▽

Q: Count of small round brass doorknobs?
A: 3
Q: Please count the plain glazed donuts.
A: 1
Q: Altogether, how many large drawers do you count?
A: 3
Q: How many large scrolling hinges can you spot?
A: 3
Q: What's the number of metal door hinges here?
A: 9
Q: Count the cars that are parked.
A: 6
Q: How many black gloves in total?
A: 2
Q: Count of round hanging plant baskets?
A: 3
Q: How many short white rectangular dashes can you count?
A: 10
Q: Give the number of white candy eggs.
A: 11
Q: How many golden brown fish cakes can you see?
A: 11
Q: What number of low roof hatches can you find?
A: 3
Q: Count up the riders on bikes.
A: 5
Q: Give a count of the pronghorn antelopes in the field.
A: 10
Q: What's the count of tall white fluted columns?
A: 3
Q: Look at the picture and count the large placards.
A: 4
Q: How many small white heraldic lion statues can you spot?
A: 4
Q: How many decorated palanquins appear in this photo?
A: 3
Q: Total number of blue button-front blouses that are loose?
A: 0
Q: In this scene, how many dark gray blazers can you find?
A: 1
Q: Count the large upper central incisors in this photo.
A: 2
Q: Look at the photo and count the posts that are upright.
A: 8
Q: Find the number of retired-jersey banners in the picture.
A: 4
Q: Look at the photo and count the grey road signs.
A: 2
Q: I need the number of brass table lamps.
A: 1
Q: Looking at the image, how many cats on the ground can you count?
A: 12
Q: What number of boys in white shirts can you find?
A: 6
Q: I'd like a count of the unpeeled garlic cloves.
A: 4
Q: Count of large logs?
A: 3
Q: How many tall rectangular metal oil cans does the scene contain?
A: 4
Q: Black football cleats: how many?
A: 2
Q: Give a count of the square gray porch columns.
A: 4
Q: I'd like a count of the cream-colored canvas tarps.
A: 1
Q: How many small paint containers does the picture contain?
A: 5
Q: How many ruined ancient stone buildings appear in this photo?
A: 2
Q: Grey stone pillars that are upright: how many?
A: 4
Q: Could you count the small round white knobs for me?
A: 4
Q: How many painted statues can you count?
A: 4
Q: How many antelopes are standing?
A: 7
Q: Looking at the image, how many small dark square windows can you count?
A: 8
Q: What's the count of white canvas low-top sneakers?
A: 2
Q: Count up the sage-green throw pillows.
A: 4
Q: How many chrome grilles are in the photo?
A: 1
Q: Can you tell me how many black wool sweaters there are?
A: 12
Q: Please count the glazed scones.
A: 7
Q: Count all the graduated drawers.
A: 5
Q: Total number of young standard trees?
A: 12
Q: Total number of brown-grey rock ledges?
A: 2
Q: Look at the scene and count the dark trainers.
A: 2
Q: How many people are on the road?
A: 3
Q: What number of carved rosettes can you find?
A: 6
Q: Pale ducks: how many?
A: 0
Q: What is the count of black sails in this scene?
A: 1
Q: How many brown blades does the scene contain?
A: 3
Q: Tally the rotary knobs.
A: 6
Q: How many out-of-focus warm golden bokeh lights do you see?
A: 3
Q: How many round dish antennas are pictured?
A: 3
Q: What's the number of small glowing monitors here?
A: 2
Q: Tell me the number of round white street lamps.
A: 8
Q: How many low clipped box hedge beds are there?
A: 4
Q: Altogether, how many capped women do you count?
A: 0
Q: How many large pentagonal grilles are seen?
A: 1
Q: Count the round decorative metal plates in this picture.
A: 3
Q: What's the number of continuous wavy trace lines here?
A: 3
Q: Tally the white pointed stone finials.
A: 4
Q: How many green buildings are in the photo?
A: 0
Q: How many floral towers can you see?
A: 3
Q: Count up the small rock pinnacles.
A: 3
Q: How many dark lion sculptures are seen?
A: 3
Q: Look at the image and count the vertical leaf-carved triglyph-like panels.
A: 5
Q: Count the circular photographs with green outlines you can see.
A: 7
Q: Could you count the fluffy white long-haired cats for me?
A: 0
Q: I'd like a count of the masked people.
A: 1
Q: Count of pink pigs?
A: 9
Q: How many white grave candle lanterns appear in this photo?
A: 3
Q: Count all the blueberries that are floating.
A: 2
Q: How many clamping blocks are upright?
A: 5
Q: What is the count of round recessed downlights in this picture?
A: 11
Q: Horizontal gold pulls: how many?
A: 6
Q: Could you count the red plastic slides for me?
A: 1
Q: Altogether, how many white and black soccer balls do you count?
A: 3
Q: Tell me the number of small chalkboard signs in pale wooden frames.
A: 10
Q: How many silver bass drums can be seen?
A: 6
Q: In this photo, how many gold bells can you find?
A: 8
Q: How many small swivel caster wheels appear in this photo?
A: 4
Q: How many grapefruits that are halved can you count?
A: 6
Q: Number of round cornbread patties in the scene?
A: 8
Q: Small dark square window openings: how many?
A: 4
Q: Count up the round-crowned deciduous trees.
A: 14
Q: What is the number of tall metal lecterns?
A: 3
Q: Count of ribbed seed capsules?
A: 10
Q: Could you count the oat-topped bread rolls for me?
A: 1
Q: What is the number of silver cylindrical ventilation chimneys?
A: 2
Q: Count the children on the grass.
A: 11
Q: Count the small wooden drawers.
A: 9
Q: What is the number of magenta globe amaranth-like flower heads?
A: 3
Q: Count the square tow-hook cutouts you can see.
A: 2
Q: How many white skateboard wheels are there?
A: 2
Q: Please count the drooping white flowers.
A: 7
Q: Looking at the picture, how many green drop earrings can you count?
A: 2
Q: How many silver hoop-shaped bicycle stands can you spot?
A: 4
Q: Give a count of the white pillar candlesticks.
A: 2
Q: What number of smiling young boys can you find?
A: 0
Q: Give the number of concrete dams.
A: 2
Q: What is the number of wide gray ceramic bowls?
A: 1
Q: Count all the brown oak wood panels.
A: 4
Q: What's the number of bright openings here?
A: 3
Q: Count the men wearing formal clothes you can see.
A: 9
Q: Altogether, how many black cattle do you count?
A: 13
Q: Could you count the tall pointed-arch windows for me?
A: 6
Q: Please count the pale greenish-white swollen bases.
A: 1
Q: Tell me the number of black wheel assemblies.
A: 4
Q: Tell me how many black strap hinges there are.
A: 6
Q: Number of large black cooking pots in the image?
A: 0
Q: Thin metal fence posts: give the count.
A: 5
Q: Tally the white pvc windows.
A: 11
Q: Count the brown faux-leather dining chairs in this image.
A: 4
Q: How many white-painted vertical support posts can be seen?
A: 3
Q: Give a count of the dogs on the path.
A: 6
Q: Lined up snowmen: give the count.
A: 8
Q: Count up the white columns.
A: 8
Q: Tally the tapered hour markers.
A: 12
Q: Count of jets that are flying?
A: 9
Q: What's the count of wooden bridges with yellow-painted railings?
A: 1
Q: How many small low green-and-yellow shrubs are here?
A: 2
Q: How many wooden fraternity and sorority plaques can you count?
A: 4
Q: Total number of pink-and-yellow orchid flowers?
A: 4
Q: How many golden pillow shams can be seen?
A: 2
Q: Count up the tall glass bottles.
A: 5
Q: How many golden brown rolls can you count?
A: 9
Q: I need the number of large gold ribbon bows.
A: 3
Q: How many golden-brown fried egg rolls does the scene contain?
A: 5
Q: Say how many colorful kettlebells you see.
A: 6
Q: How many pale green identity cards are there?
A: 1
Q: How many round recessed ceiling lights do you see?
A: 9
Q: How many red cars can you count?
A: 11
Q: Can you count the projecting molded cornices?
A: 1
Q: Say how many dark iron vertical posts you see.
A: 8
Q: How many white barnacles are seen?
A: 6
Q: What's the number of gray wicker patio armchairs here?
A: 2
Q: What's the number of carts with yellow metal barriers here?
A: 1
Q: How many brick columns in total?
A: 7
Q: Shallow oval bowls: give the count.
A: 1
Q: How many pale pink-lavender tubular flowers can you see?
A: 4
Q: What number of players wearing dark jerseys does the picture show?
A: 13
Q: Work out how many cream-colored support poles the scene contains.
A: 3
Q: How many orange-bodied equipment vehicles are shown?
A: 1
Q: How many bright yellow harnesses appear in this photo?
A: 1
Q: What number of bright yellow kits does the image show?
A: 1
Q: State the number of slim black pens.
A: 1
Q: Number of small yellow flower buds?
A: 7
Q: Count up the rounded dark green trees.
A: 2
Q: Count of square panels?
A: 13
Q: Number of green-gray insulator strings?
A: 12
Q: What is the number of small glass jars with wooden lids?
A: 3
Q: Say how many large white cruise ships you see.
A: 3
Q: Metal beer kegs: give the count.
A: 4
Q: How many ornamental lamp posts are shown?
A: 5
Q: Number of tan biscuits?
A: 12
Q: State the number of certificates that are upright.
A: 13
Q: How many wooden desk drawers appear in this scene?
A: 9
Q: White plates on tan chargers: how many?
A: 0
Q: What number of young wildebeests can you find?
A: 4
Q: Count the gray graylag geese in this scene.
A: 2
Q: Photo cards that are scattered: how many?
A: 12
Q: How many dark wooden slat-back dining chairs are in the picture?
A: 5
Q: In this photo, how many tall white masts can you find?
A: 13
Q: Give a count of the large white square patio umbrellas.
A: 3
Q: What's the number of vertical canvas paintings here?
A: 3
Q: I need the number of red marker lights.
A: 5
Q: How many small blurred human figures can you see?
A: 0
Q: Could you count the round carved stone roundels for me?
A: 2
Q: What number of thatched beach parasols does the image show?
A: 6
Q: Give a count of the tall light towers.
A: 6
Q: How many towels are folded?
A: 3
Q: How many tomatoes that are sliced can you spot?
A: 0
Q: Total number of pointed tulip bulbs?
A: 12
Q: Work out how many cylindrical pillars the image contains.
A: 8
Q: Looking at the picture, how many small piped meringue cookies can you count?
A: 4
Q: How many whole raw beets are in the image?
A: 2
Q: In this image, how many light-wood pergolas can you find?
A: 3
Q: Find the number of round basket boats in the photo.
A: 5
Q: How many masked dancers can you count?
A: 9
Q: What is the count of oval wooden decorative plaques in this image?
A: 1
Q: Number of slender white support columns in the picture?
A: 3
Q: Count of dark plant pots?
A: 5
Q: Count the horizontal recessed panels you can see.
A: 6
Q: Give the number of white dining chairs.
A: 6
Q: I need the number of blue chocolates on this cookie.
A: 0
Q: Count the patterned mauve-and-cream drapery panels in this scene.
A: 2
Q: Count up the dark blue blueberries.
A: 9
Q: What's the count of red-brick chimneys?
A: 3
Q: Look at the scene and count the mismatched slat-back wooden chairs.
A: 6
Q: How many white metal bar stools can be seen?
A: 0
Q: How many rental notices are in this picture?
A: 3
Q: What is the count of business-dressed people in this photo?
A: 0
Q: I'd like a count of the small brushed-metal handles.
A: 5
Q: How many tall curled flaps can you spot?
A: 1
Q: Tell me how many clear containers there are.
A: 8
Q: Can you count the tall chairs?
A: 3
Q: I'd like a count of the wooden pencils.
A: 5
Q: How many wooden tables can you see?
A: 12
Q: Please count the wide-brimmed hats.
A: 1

△

- _Task directions_:
Where the word "brick" occurs in a line of the entries above, count that line, and reply with the total only.

- _Completed task_:
2